If I were Gary, though, I would sign with the Heat. That would be a helluva perimeter w/ Payton, Wade, and Jones.


----------



## Kekai (Jan 12, 2005)

RebelSun said:


> I wouldn't mind having Payton join the Suns. I don't think he would be a bad fit. This team plays with a lot of passion/emotion, so I don't think Gary's personality would be a misfit.
> 
> If I were Gary, though, I would sign with the Heat. That would be a helluva perimeter w/ Payton, Wade, and Jones.


Yeah but Shhhhh...don't tell Gary that. He wants to come here. Hopefully..haha.


----------



## PHXSPORTS4LIFE (May 8, 2003)

can't waltah get him in here?!? what else do we need waltah for?!?


----------



## BG7 (Jun 25, 2003)

Yeah, I don't get why he would want to come back to Boston after the original ruckus, and then them trading them.

Chicago contacted his agent, but are an outside shot.

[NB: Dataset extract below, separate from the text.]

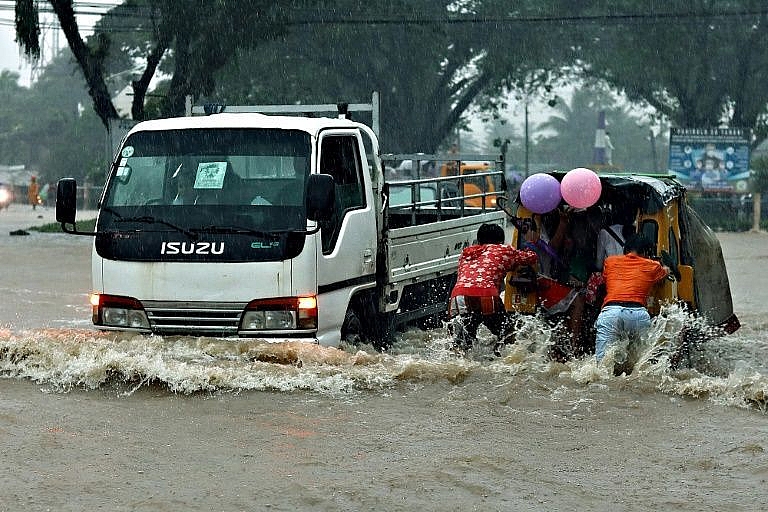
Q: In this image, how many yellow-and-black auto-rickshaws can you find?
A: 1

I think he ends up back in Seattle, he said he would like to finish his career there.


----------



## ChristopherJ (Aug 10, 2004)

Yeah, Seattle would make perfect sense.......


1000 posts :wlift:


----------



## BBB (Jan 19, 2005)

Gary Payton still has too big an ego to back someone else up IMO. However, if he would actually be willing to come to the Suns, it should be real good. 

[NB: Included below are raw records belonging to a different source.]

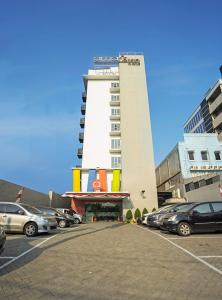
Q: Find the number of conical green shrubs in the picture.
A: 4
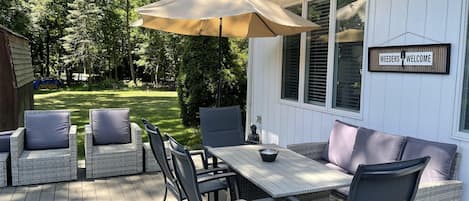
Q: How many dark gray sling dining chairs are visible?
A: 4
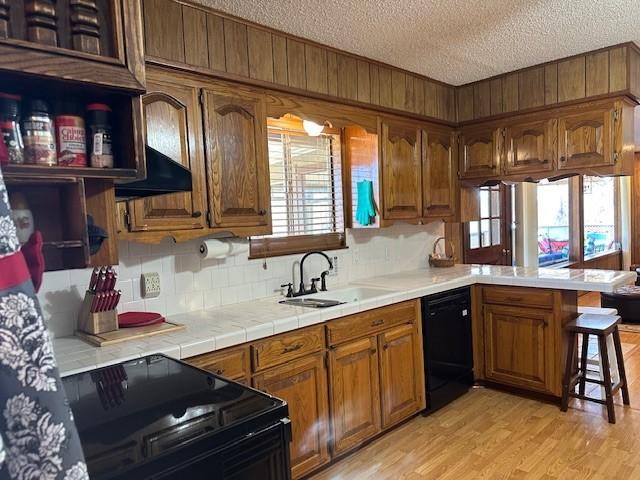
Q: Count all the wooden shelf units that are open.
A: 2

While his defense is definitely nowhere as good as before, it's still alright. Plus, he is pretty good playing the fast breaks, which definitely suit this team. I still remember in the beginning of last season, when the Lakers were playing fast-paced basketball, the Payton pick-up was hailed as "a great one" by SLAM.


----------



## Kekai (Jan 12, 2005)

Well I don't know about Payton, but I heard Dale Davis was going to announce today what team hes going to. Either Detroit, Indiana, or Phoenix.


----------



## Kekai (Jan 12, 2005)

Well thats bad for us. Dale Davis just signed with Indy. We needed that big guy up front. Gary might come to us...

http://celtics.bostonherald.com/celtics/view.bg?articleid=70861 



> "Though Payton's agent, Aaron Goodwin, has indicated that the 36-year-old veteran is leaning toward a return to the Celtics, his possible alternatives now are said to include Miami, Minnesota and Phoenix, which might have increased interest because of injured All-Star Steve Nash. Denver also entered the picture yesterday as a late bidder. " Boston Herald


----------



## Lukasbmw (Jul 30, 2004)

Jahidi White was just waived. I would not mind seeing him back at all. A line of GP or JJ, Marion, Amare, Hunter, and White would play tough D and crash some boards.

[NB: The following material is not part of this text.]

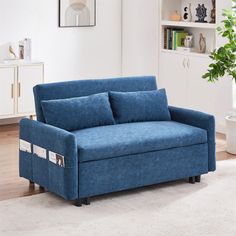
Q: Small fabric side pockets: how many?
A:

If the Suns pick up White or Payton, I'd be estatic. I bet Payton goes back to Seattle though...


----------



## Kekai (Jan 12, 2005)

Lukasbmw said:


> Jahidi White was just waived. I would not mind seeing him back at all. A line of GP or JJ, Marion, Amare, Hunter, and White would play tough D and crash some boards.
> 
> If the Suns pick up White or Payton, I'd be estatic. I bet Payton goes back to Seattle though...


No its almost guaranteed Payton is going to Boston again. That sucks I really wanted to see him here. Jahidi White I don't know about. If we get him for cheap sure, but I don't want him taking away minutes from Hunter.


----------